Northern Oil and Gas and Infinity Natural Resources Adjust Ownership Split in Utica Midstream Asset Deal

AM
February 20, 2026

Northern Oil and Gas (NOG) and Infinity Natural Resources (INR) have revised the equity split in their pending joint acquisition of Antero Midstream Corporation’s Utica production and processing assets. The new structure gives NOG a 40% stake and INR a 60% stake, reducing NOG’s share of the purchase price to $480 million from the previously announced $588 million. The parties expect the transaction to close by the end of the first quarter of 2026.

The adjustment follows the original December 8, 2025 announcement in which NOG was to acquire a 49% interest for $588 million and INR the remaining 51%. The total value of the Utica assets—$400 million for midstream and $800 million for upstream—was $1.2 billion. NOG’s CEO, Nick O’Grady, said the change “optimizes and increases its financial flexibility to allow for further participation in inorganic and organic growth opportunities as they emerge in the coming year.”

The sale of the Utica assets is part of a broader strategic realignment for Antero. Antero Resources is simultaneously acquiring HG Energy II’s upstream assets for $2.8 billion, while Antero Midstream is buying HG Energy II Midstream Holdings for $1.1 billion. These moves shift Antero’s focus back to its core Marcellus operations and free capital for future investments.
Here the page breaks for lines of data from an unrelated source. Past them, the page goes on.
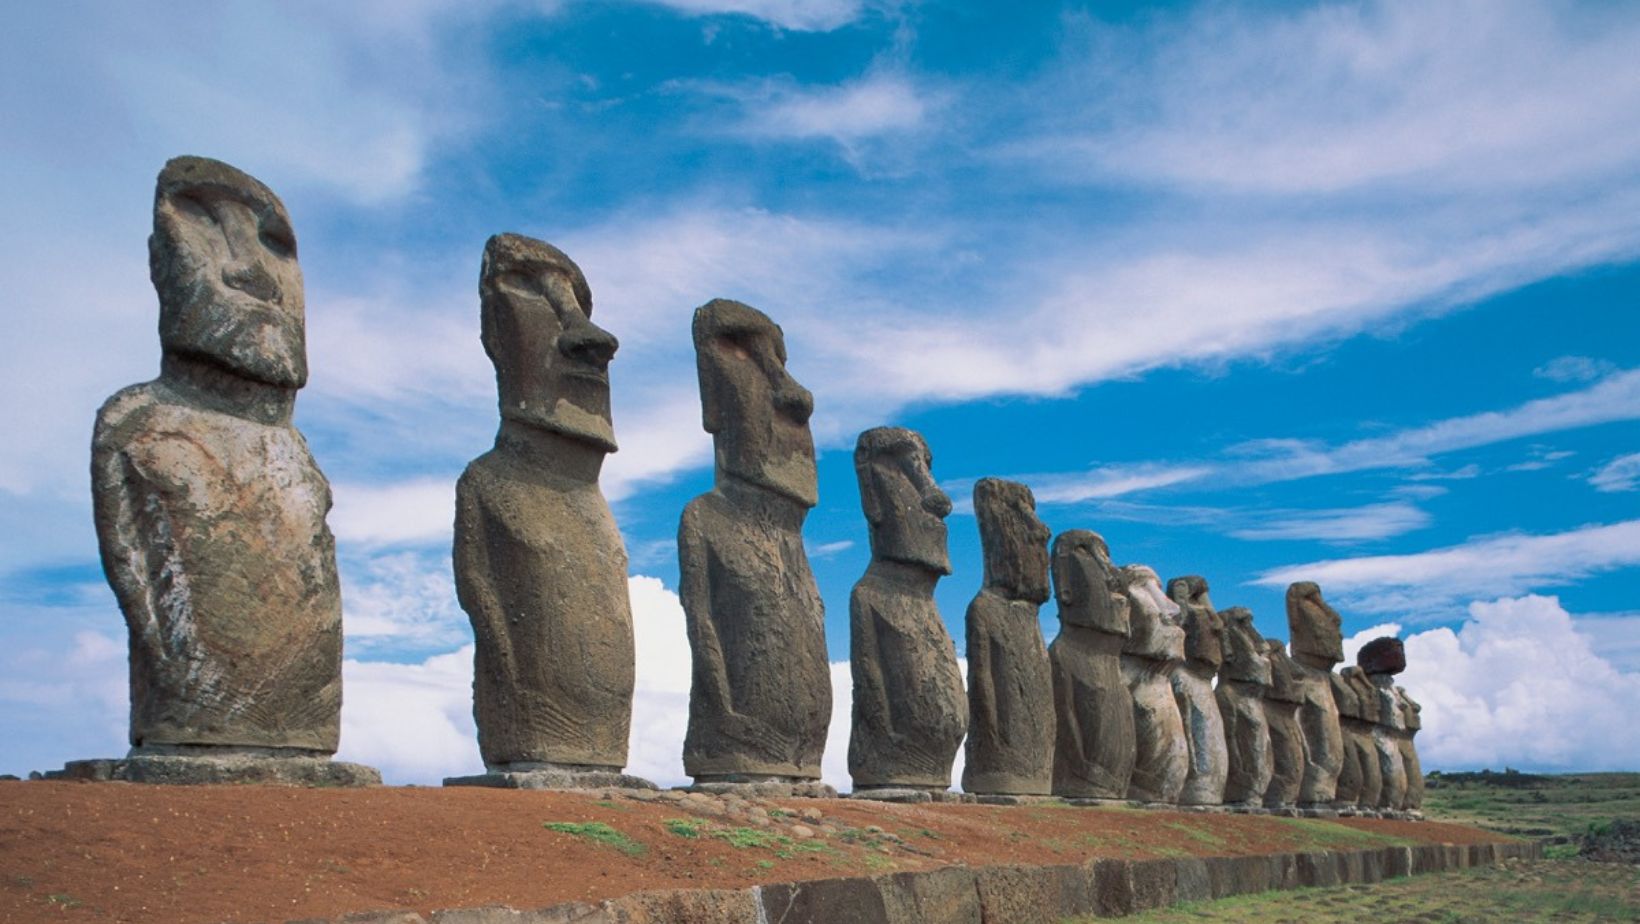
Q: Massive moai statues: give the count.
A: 15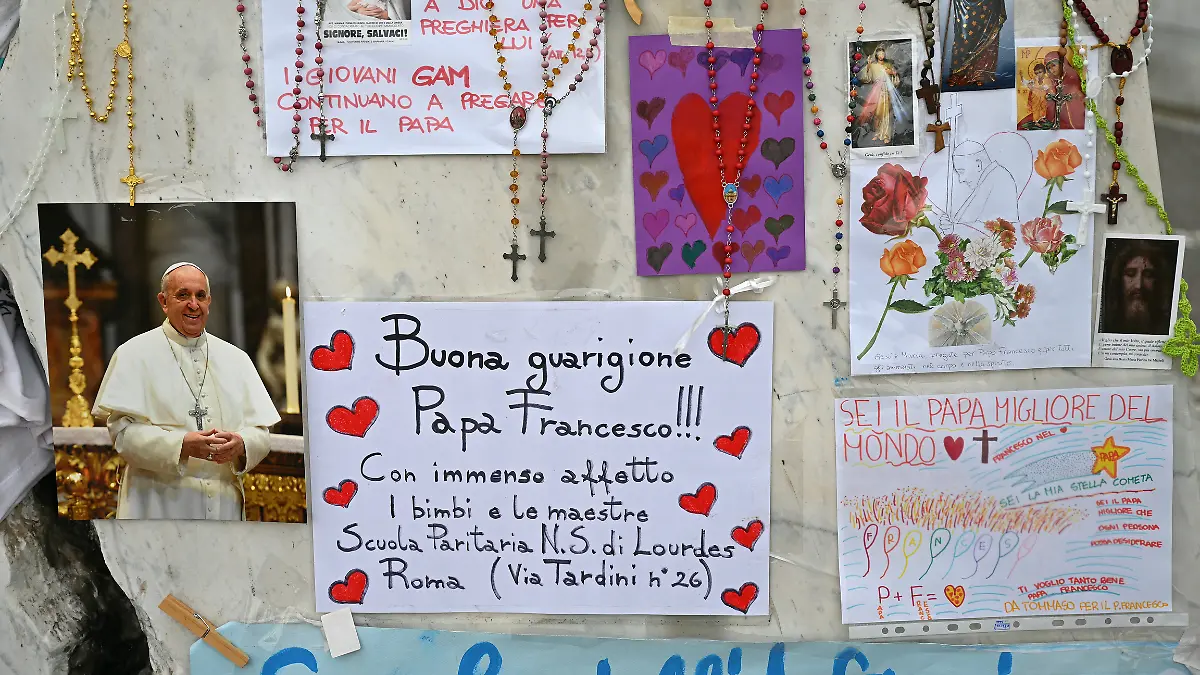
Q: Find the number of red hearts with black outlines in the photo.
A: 9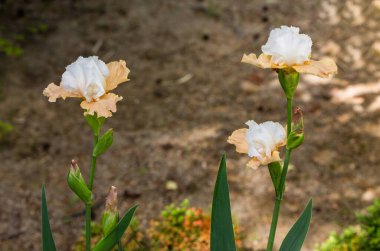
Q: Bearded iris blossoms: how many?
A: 3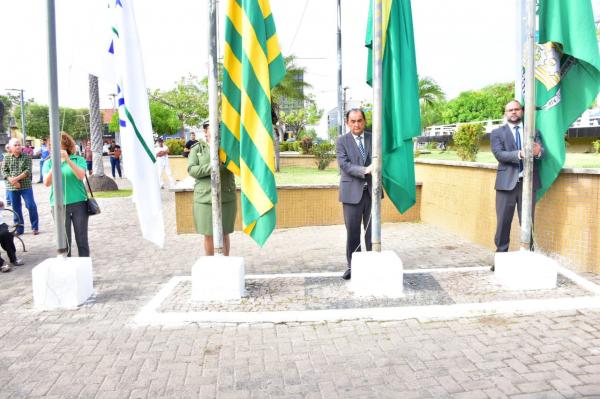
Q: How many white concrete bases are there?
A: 4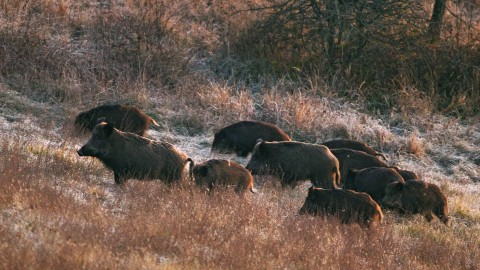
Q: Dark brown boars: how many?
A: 11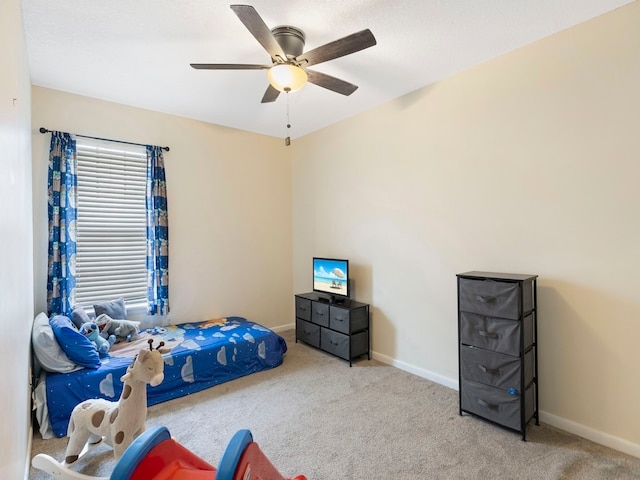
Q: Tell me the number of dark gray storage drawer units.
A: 2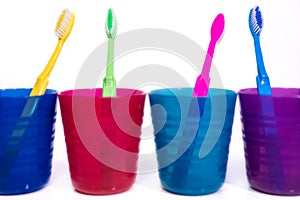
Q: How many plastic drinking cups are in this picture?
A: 4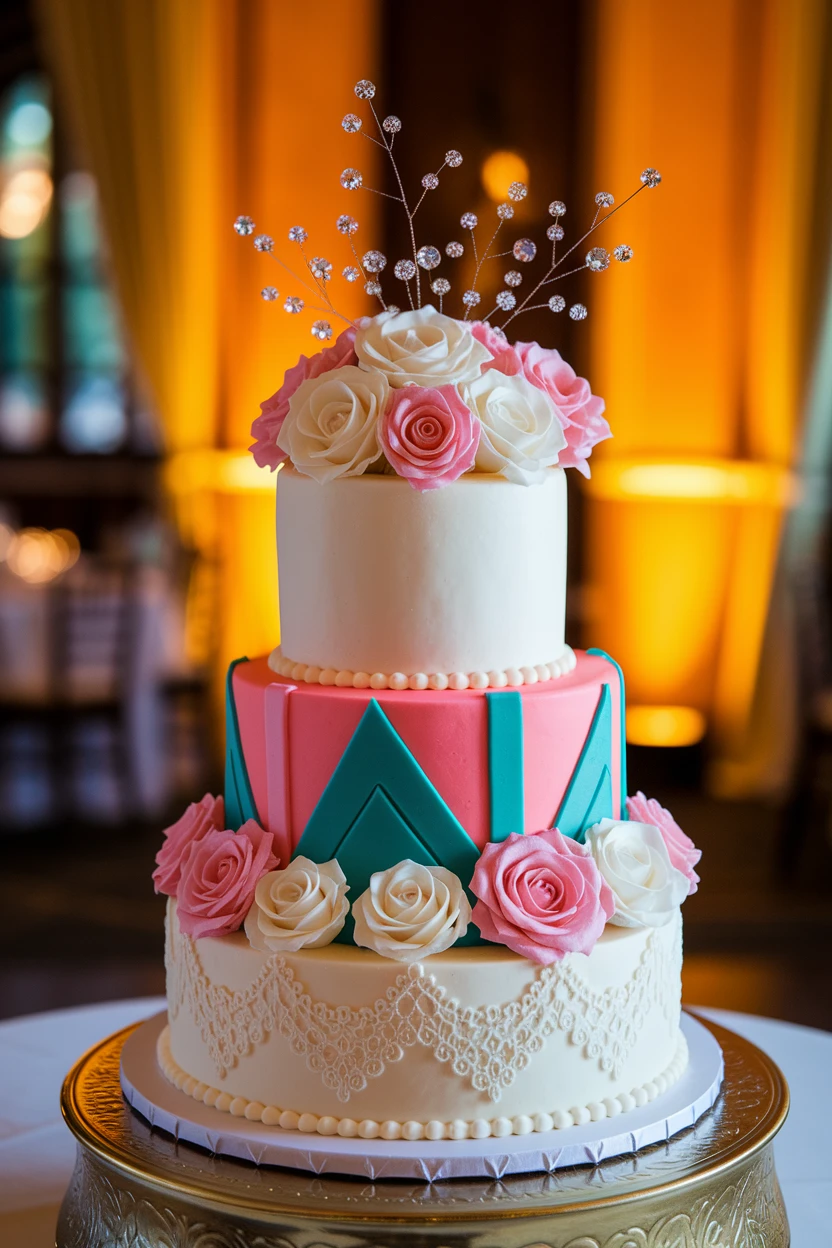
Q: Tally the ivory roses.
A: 6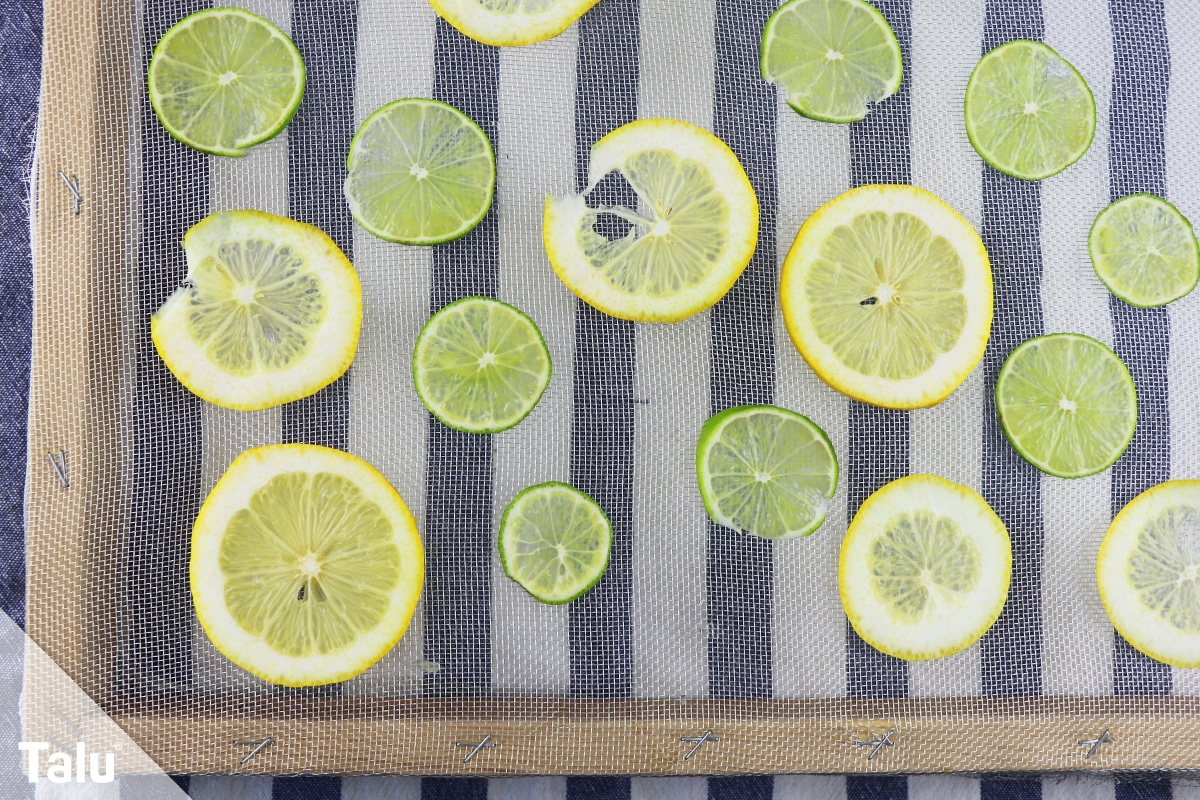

With the new ownership split, NOG and INR will jointly control the Utica assets, expanding throughput and fee‑based revenue streams. NOG plans to fund its $480 million share with cash on hand, operating free cash flow, and borrowings from its reserves‑based lending facility, positioning the company for additional growth opportunities. The transaction is still in negotiation, but the revised structure signals progress toward a Q1 2026 closing.